Their experiment looked at what is known as particle agglomeration — more specifically the Van der Waals interaction. Think of it as extremely weak magnets popping in and out of existence around particles. It results in particles either attracting or repelling each other. The net result is particles forming agglomerates.

They did their experiment in a parabolic flight in a small jet. They flew to about 16,000 feet, then the plane nose-dived to 10,000 feet in 20 to 30 seconds. That simulates microgravity, the pull-up from 10,000 feet to 16,000 feet gave the students the equivalent of two Gs (G-force), about double what we normally feel on Earth.

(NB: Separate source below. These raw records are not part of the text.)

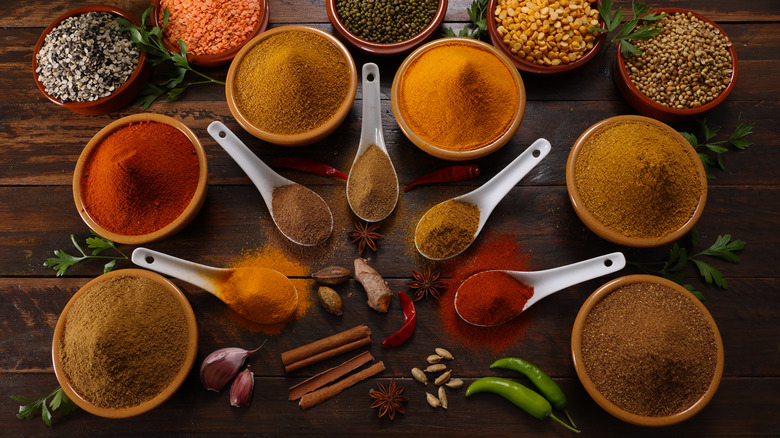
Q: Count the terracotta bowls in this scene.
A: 11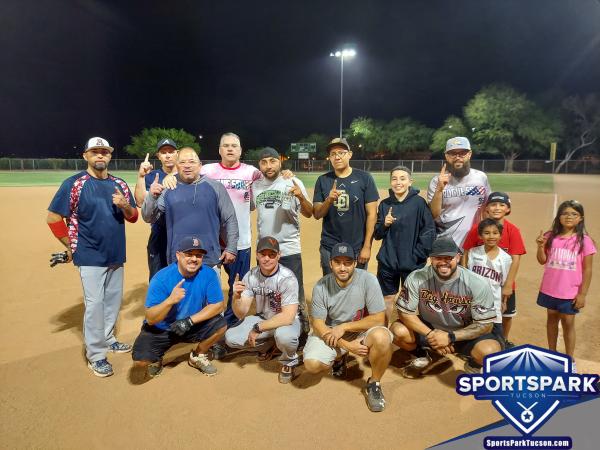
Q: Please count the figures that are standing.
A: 11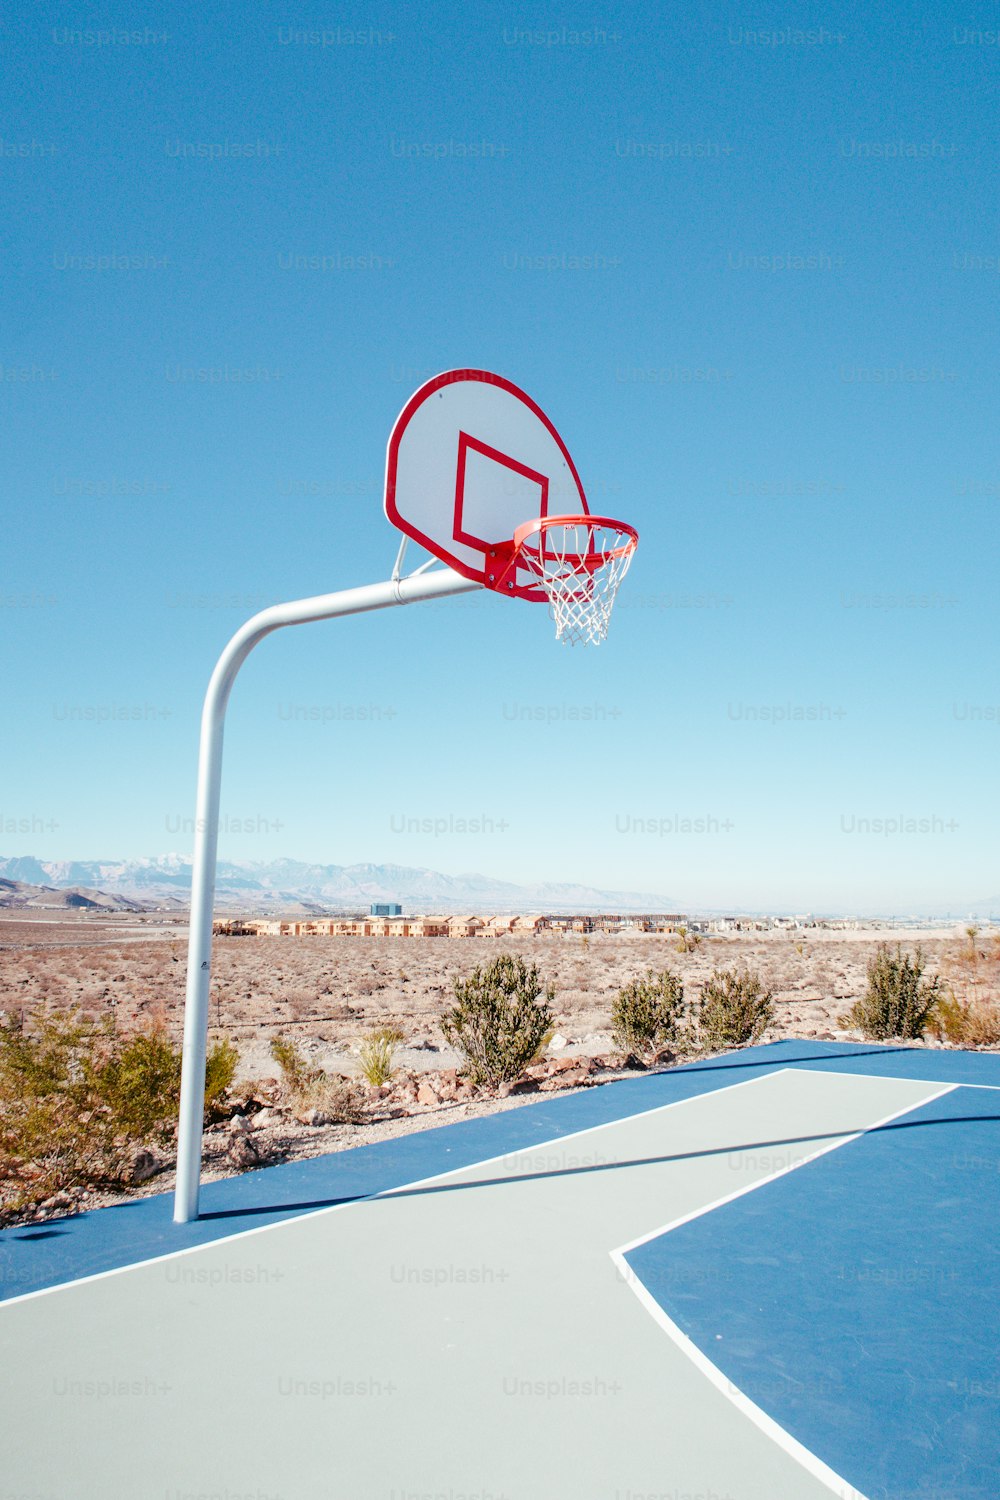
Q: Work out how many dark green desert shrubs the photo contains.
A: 4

The data collected from their experiment is significant in two ways — it can help scientists understand how the early universe started forming stars, as well as could be used to better filter particles out of the air, like wildfire smoke.

The leader of the experiment, Johnny Gilchrist, started working on the theory before the rest of the team was chosen.

“I spent the first summer all alone working on it. So I got all the theoretical work done, and I had an idea on what to do,” Gilchrist said.

“It was exciting. But I also knew that it was going to be a lot of work, because it just getting to the submission alone is a lot of work. And then, looking at the entire timeline.”

But many of the team members said all that work paid off.

“It is a huge accomplishment, because this is the culmination of two years worth of work. So it was really satisfying, not just going to Ottawa but actually collecting some useful data that we can hopefully write a paper about, and hopefully make some changes, or help other people with our data,” Phi-Six team member Cooper Wendland said.

Without the resources provided by the Students for the Exploration and Development of Space, the Canadian Space Agency and the National Research Council of Canada, who collaborated on the design challenge, the team may not have ever been able to test out their experiment, or experience double and zero gravity.

Another Phi-Six member, Josephine Brewster, said double gravity felt how she expected it might.

“The 2G felt kind of exactly what you'd expect it to feel like,” Brewster said.

“If you've been on those fair rides before where you're like spinning around, you're like trying to lift your arms up — it’s exactly like that, except you can just feel your face being pulled down, too, so that was really weird.”

According to Wendland, the feeling of micro or zero gravity was harder to explain.

“The closest I can get is it’s kind of a mix between if you've ever been on a roller coaster or driving a car and hit a hill and you feel yourself lift a little bit up in your seat and your stomach feels strange,” he told Castanet Kamloops.

“It's almost like that feeling but not quite.”

For team leader Gilchrist, the experiment was only the second time he had ever been on a plane — the first being when he flew to Ottawa for the event.

“I tried to get the team to make it [the experiment] my first flight. But they didn't like that idea,” Gilchrist laughed.

The team is still analyzing the data collected from the trial, and if the results are good, they said the next step will be writing an academic paper.